• _Task instructions_
Except for the pictures, reproduce the records word for word.

• _Dataset extract_
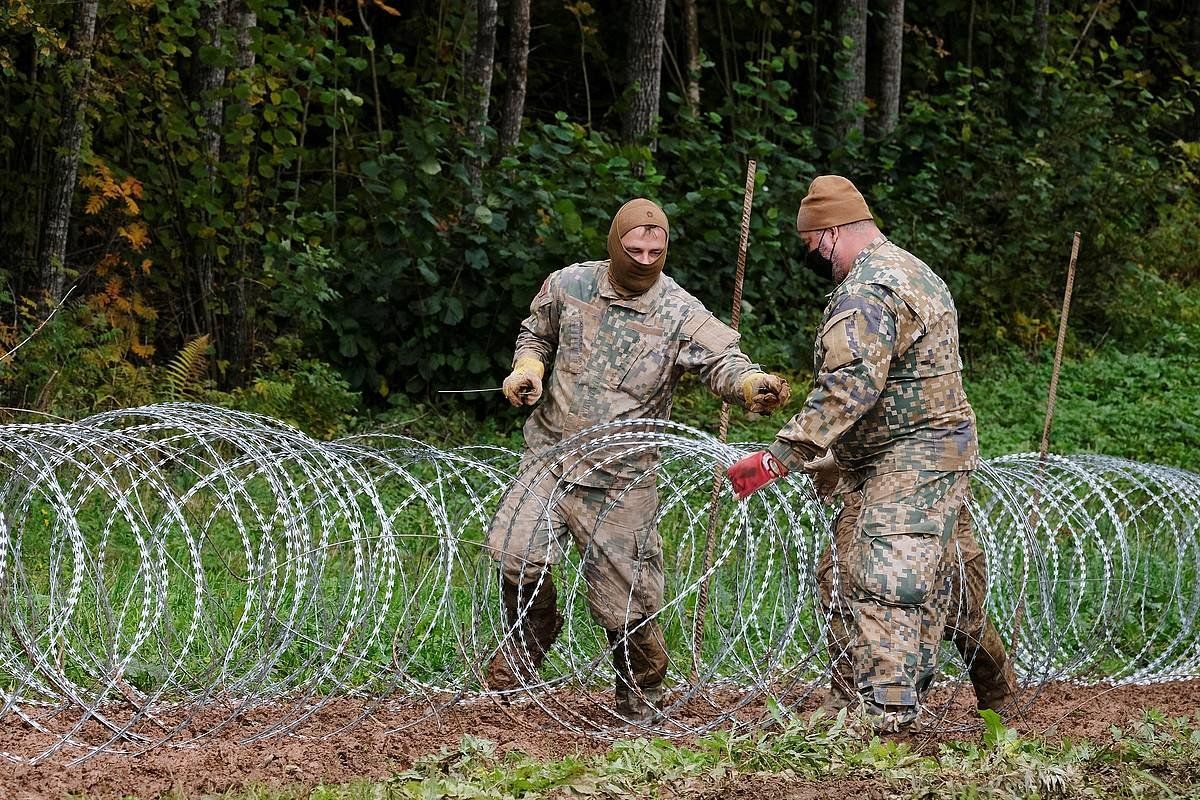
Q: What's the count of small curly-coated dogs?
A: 0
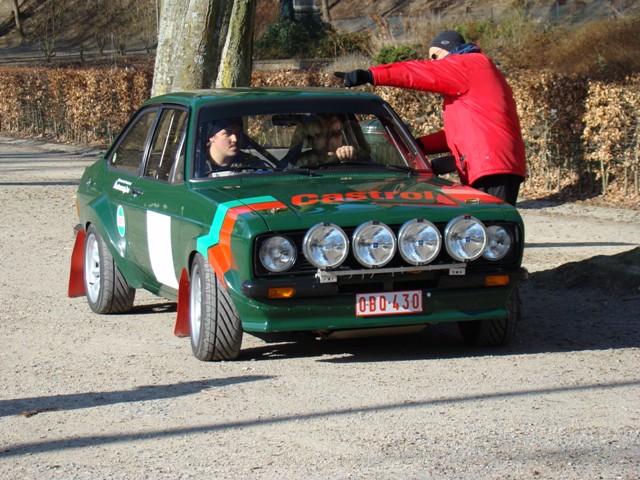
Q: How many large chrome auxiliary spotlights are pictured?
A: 4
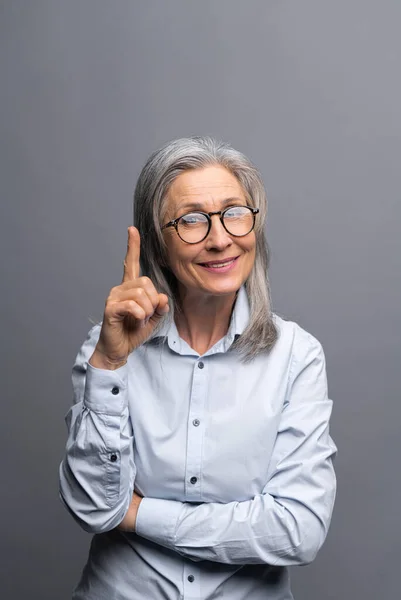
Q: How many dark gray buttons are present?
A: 6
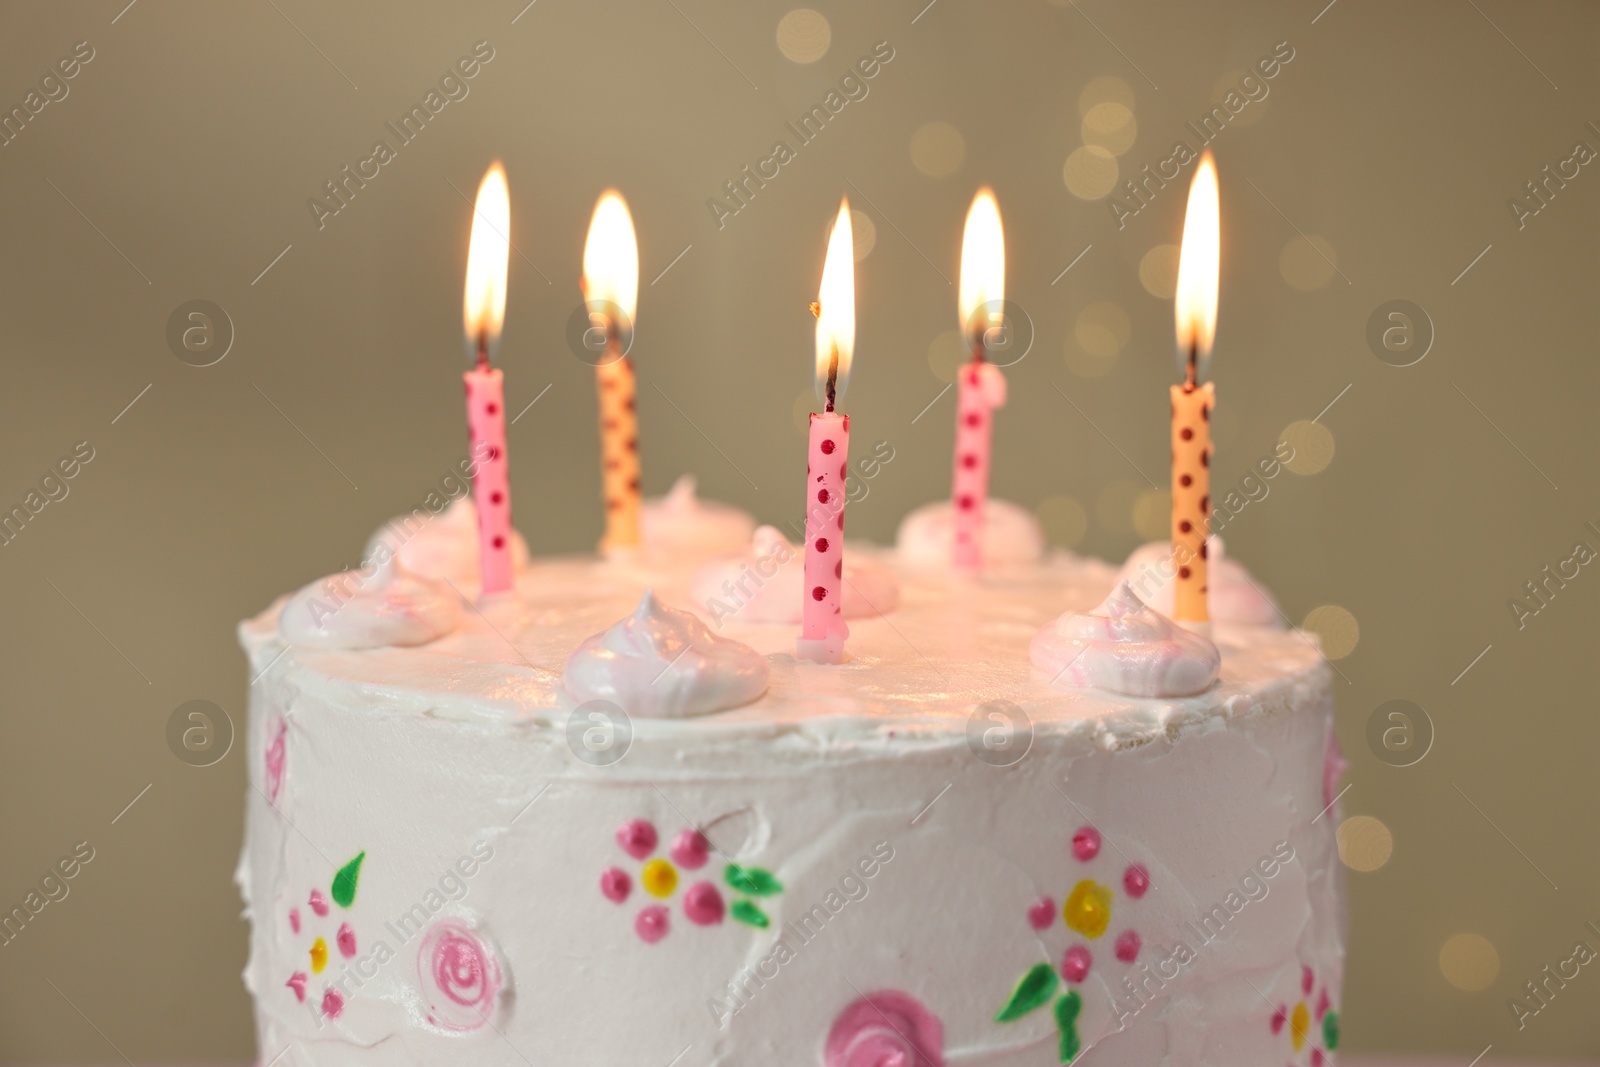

• _Solution for this exercise_
Q: What's the count of small curly-coated dogs?
A: 0
Q: How many large chrome auxiliary spotlights are pictured?
A: 4
Q: How many dark gray buttons are present?
A: 6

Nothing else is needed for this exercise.